En la tapa estaba escrito «Cerillas Lucifer» en letras negras góticas y había una silueta de un diablo negro dando un salto con la cabeza inclinada hacia detrás, una perilla rizada en la barbilla y cuernos puntiagudos.
Y entonces estaba allí otra vez, tentadoramente cerca, todo lo ocurrido la noche anterior, lo que había hecho, pero cuando estaba a punto de recordarlo se le escapó de nuevo. Era algo tan escurridizo, tan difícil de aferrar como una serpiente entre la hierba.
Abrió la pequeña caja de cerillas Lucifer. Unas pocas docenas de fósforos con cabezas negras violáceas de aspecto malvado. Cerillas gruesas, de las que se usan en la cocina. Olían a huevos que empiezan a pudrirse y pensó que eran viejas, tan viejas de hecho que sería un milagro si lograba prender una. Arrastró una por la tira de lija y prendió inmediatamente con un siseo.
Empezó a encender velas. Había seis en total, dispuestas en una especie de semicírculo. Al momento empezaron a proyectar una luz rojiza en los ladrillos y vio su propia sombra creciendo y menguando contra el techo abovedado. Cuando bajó la vista comprobó que la cerilla se le había extinguido entre los dedos. Se frotó el pulgar y el índice y vio desintegrarse los restos del palillo. El pulgar ya no le dolía allí donde la serpiente le había mordido. En la penumbra casi ni distinguía la herida.
Se preguntó qué hora sería. No tenía reloj, pero sí un móvil, así que lo encendió y comprobó que eran casi las nueve. Tenía poca batería y cinco mensajes. Se llevó el teléfono a la oreja y los escuchó.
El primero: «Ig, soy Terry. Vera está en el hospital. Se le soltó el freno de la silla de ruedas, rodó colina abajo y se estampó contra la cerca. Tiene suerte de estar viva. Tiene la cara hecha una mierda y se ha roto dos costillas.
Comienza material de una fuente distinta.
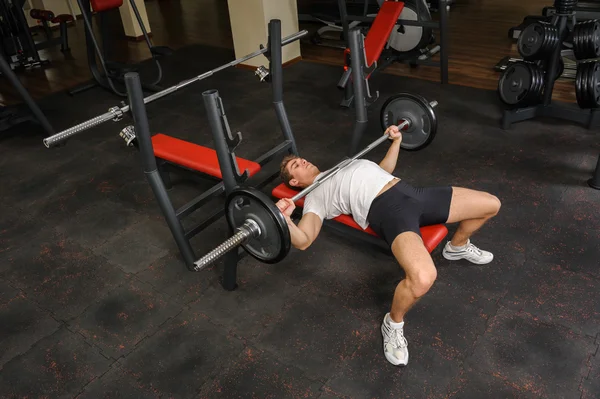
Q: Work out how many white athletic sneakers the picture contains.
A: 2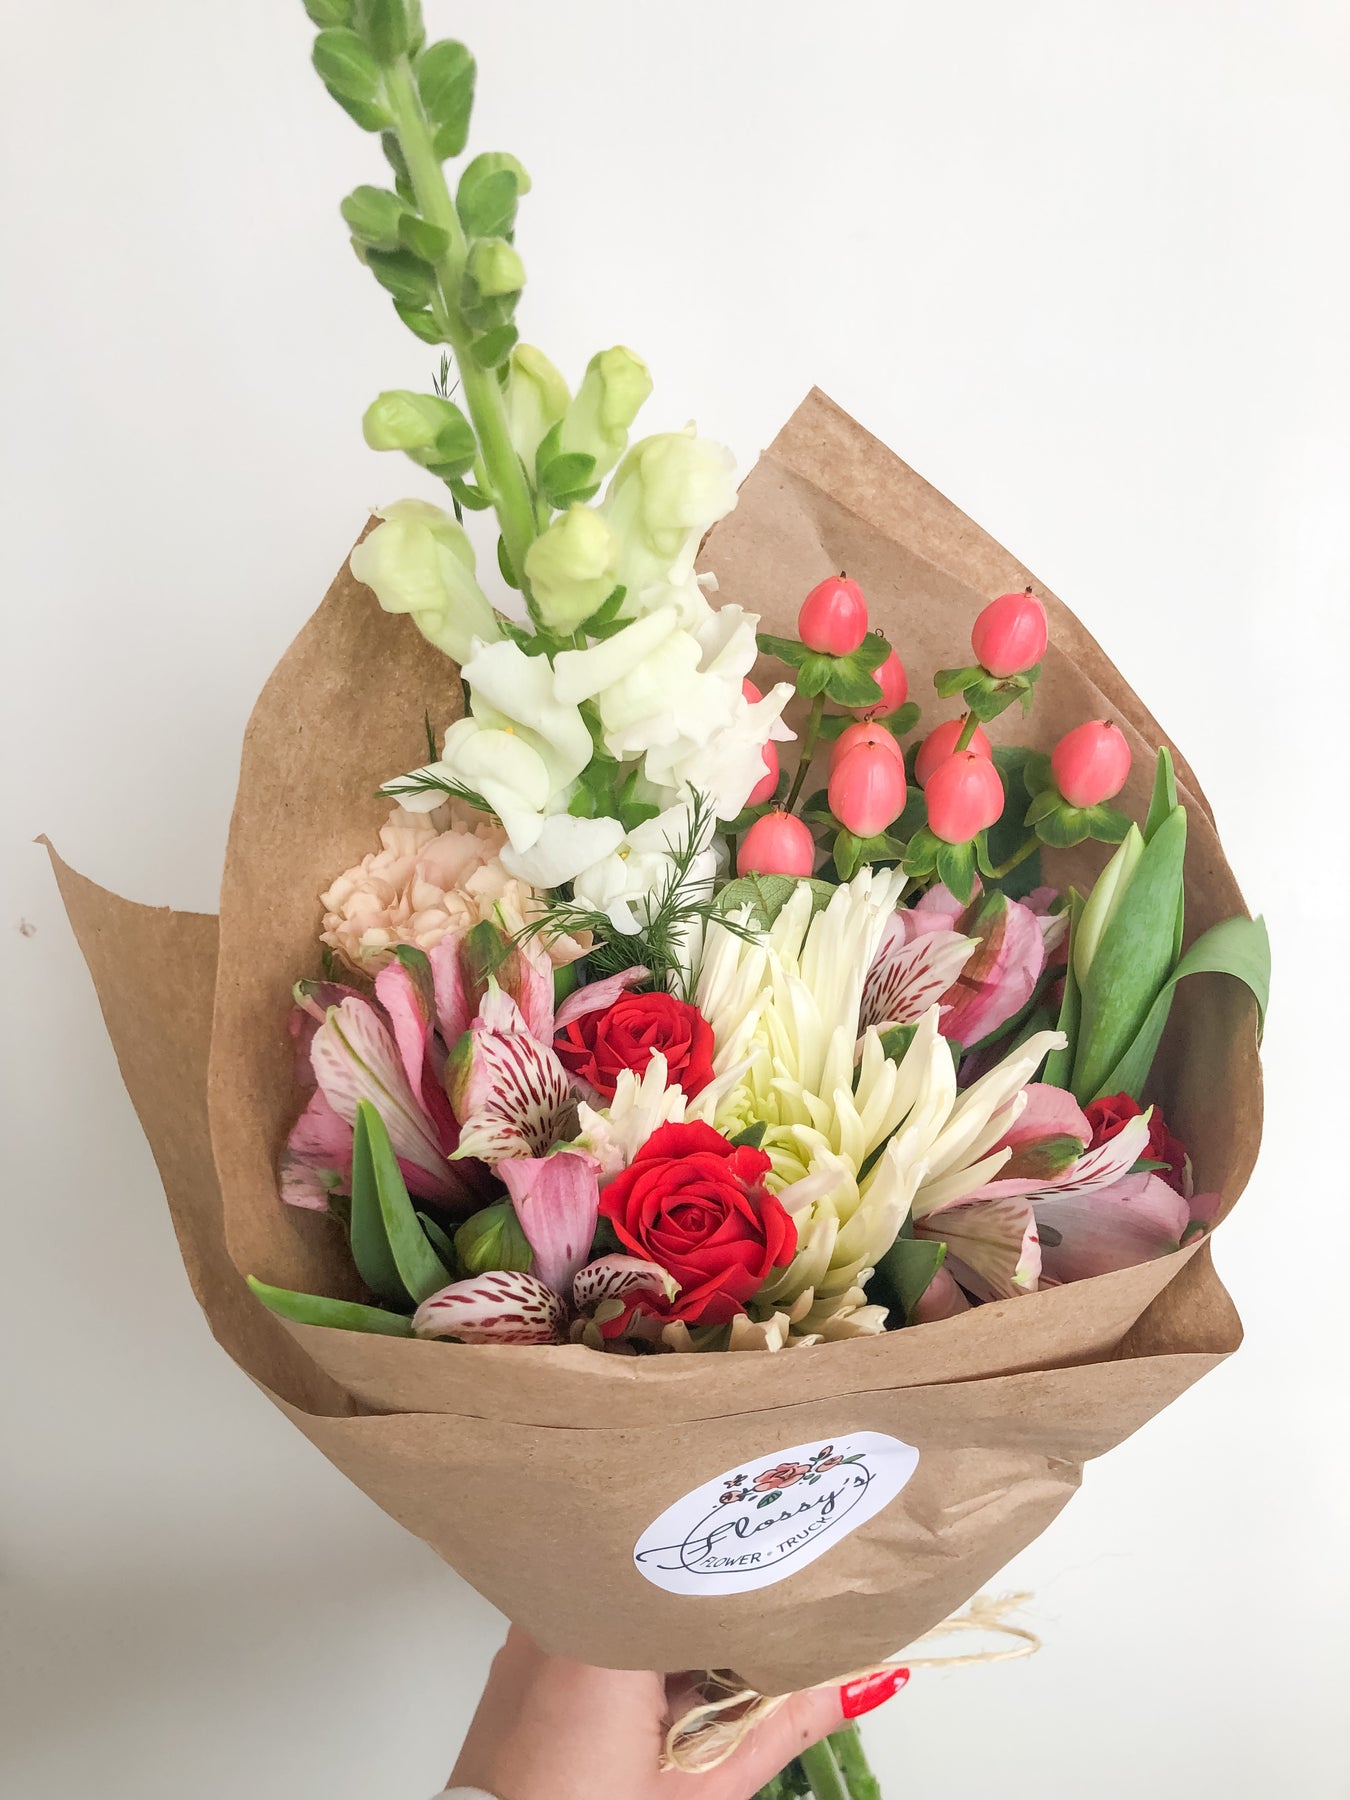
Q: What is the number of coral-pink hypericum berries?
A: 11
La han metido en la UCI y es demasiado temprano para emborracharse. Llámame». Un clic y fin de la conversación. Ni una sola mención a su encuentro aquella mañana en la cocina, pero eso no le sorprendió. Para Terry era como si no hubiera ocurrido.
El segundo: «Ig, soy tu madre. Ya sé que Terry te ha contado lo de Vera. La mantienen inconsciente y con un goteo de morfina, pero al menos está estable. He hablado con Glenna. No estaba segura de dónde estabas. Llámame. Ya sé que hemos hablado antes, pero tengo la cabeza hecha un lío y no me acuerdo de cuándo ni de qué hablamos. Te quiero».
Ig se rió al escuchar aquello. ¡Las cosas que decía la gente y el poco esfuerzo que les costaba mentir, a los demás y a ellos mismos!